What is needed: The entries that follow need to be reproduced exactly, minus any images.

Exercise material START

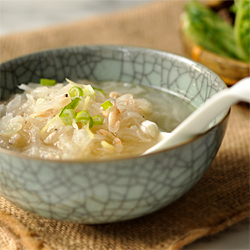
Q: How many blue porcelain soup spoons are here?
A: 0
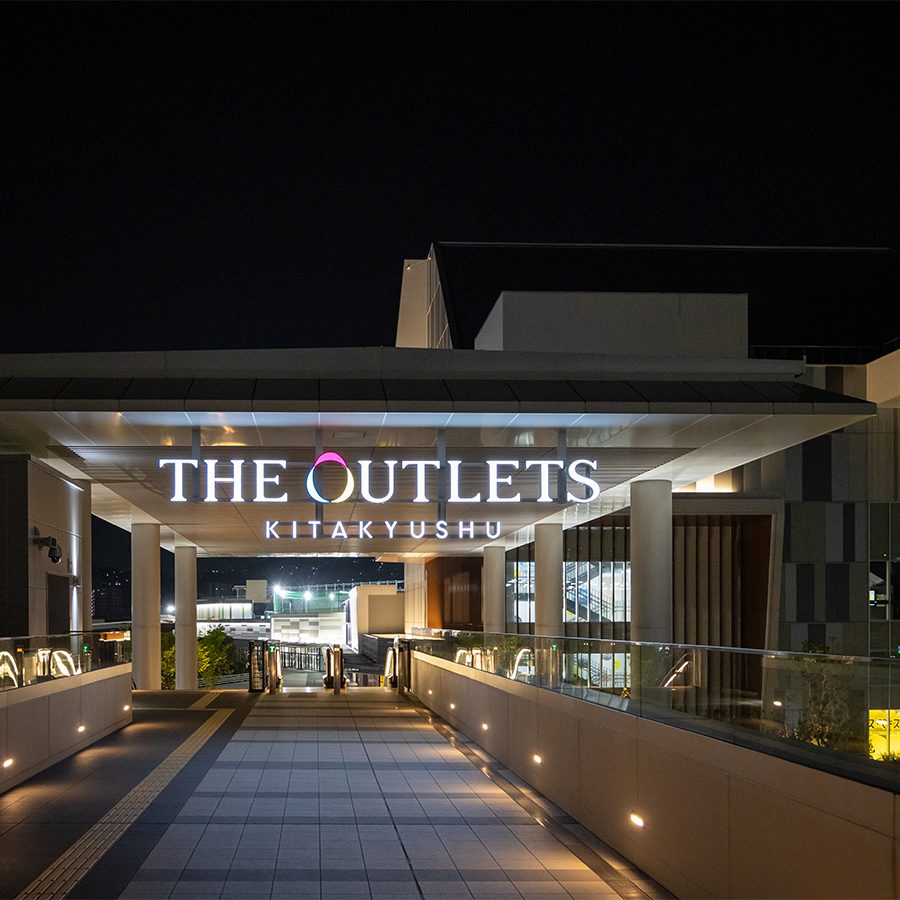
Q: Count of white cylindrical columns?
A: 5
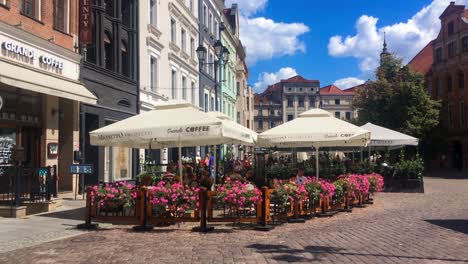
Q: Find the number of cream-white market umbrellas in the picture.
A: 4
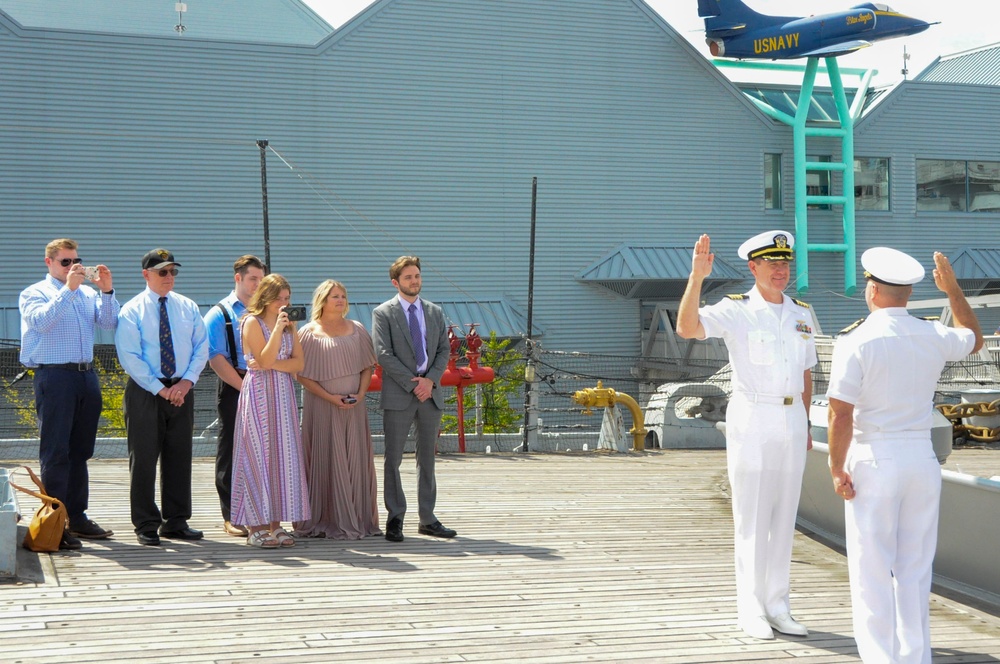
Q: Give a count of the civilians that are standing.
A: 6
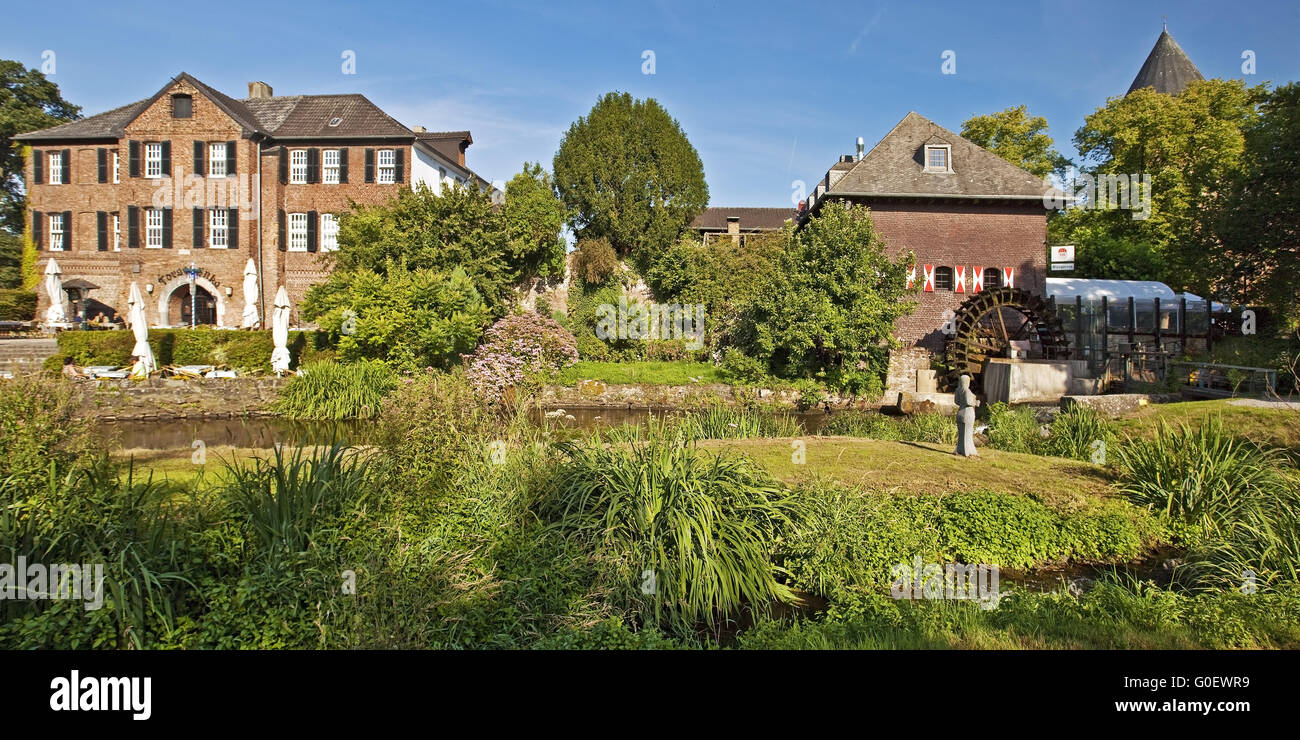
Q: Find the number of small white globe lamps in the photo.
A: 2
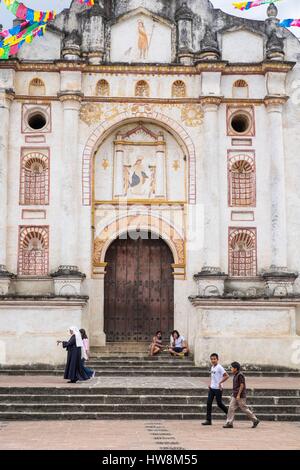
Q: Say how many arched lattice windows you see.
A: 4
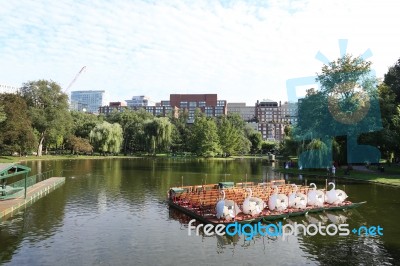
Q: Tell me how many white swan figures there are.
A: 6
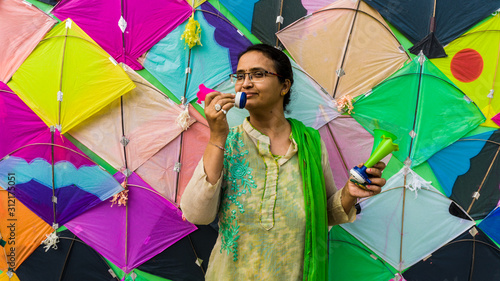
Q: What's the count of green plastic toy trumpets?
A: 2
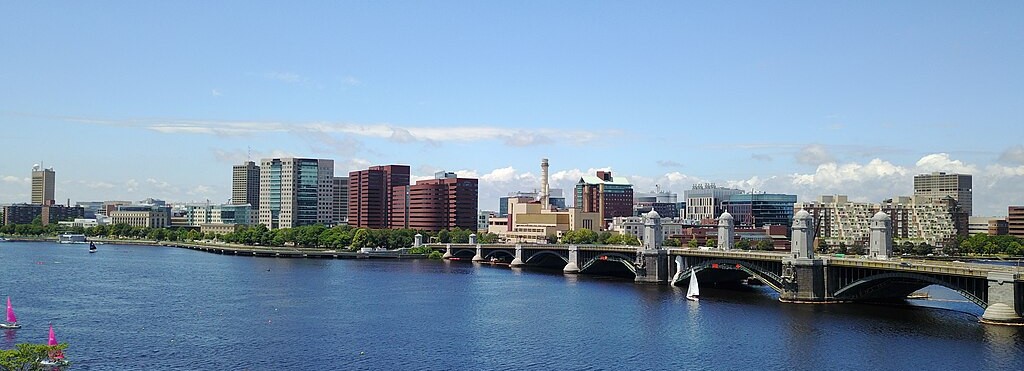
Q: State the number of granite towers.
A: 4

Exercise material END

Completed exercise:
Q: How many blue porcelain soup spoons are here?
A: 0
Q: Count of white cylindrical columns?
A: 5
Q: Find the number of cream-white market umbrellas in the picture.
A: 4
Q: Give a count of the civilians that are standing.
A: 6
Q: Find the number of small white globe lamps in the photo.
A: 2
Q: Say how many arched lattice windows you see.
A: 4
Q: Tell me how many white swan figures there are.
A: 6
Q: What's the count of green plastic toy trumpets?
A: 2
Q: State the number of granite towers.
A: 4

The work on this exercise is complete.